The widespread, unanimous, and radical nature of this uprising was unprecedented since the civil-rights and anti-war movements of the 1970’s. It was impossible to ignore, unavoidable to all but the uniquely isolated; even avoidant demographics, such as the white suburbanite, were forced to reckon with it, be it in the form of small marches in their own communities or in the havoc holding up their daily commutes to and from the urban centers. Whispers were spreading amongst the populace that the way of things were on the verge of some great change; for the first time in decades, the inner-workings of the status-quo seemed within reach.

This uprising was as disorganized as it was radical, however, and it became increasingly apparent as the days went on; the effectiveness of the uprising was condemned by its spontaneity. There was a noticeable lack of a political line, down to multiple interpretations of what was meant by “defund the police”; local radical organizations were inexperienced and unprepared to take up the reins, leaving the platform open to anyone with the gumption to do so.

The neoliberal establishment took quick advantage of the disorganized state of things. Various publications and news channels began to peddle the narrative of the “white agitator”, claiming that agents of chaos were being imported from outside the city with the intent to incite violence and create cause for arrest; these claims, despite being a transparent effort to sow distrust amongst the crowd, worked their way into the popular consciousness. Radical acts, such as minor property destruction, were suddenly met with suspicion; existing racial tensions were compounded with the deployment of an ideology which insisted on the passivity of white radicals. White radicals, as a result, either retreated into passivity or from the scene entirely, leaving radicals of color to their own devices; black radicals, lacking in resources and allies, and now in the exclusive company of the politically unprincipled or unaware, became especially vulnerable to attacks from recuperating forces.
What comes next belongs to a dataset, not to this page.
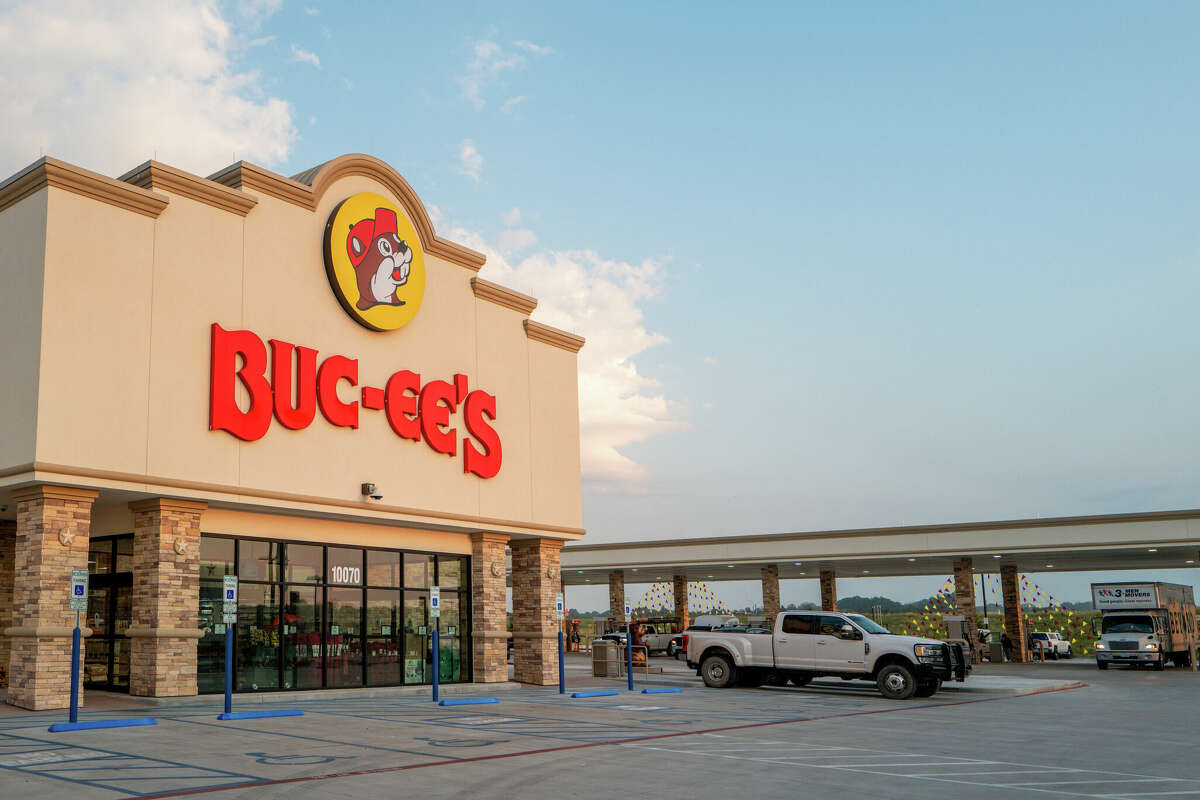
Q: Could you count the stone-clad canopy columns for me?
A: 6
These forces, in the form of state-funded fronts of activist organizations, descended on the masses and seized the megaphones where they lie.

Within the week, a never before seen group had emerged in Columbus to lead the protests. Under the name Black Freedom, they explicitly decried the ‘extremists’ calling for police abolition and defunding, pushing for milquetoast reforms (although they themselves refused to even go so far as to call them “police reforms”) by way of community oversight and requiring police to reside within the communities they patrol. Engaging in the time-honored tactics of “working directly with the police,” Black Freedom sought co-ownership of the streets with their state confederates, shouting down what little resistance they encountered from existing radicals. Their protests, lacking in the revolutionary fervor (and accompanying risk of injury or arrest) of the days prior, drew large crowds which they controlled easily with the megaphone. The police, no longer threatened, kept their distance. Live music, demandless speeches full of empty aphorisms, and the ad nauseum repetition of barely understood chants came to characterize the protests in the weeks following their emergence.
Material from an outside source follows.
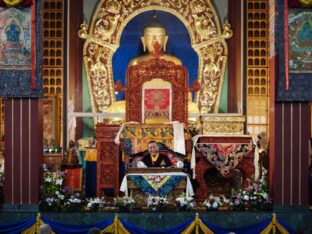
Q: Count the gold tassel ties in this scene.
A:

As the long week of summer marched on, the protests continued but fewer and fewer victories were achieved. While George Floyd received some small modicum of justice, he is largely alone. The killers of Breonna Taylor, Ma’Khia Bryant, and countless others have been acquitted and the institutions responsible have not only NOT been defunded, but are receiving millions of dollars in additional pandemic relief funding. The fight, however, is far from over. As the capitalist crises intensify, and bipoc and the working class are left to desperately cope with their worst effects, it is only a matter of time before the streets are alight again with the fires of revolution. The forces of reaction grow stronger day by day, unhindered by our efforts, preparing to seize all power. If we are to be successful, and we must be, we must take lessons from the failures of 2020 to ensure that our next advance is an advance all the way towards victory. The next battle will be one in which we make the choice once and for all: socialism, or barbarism.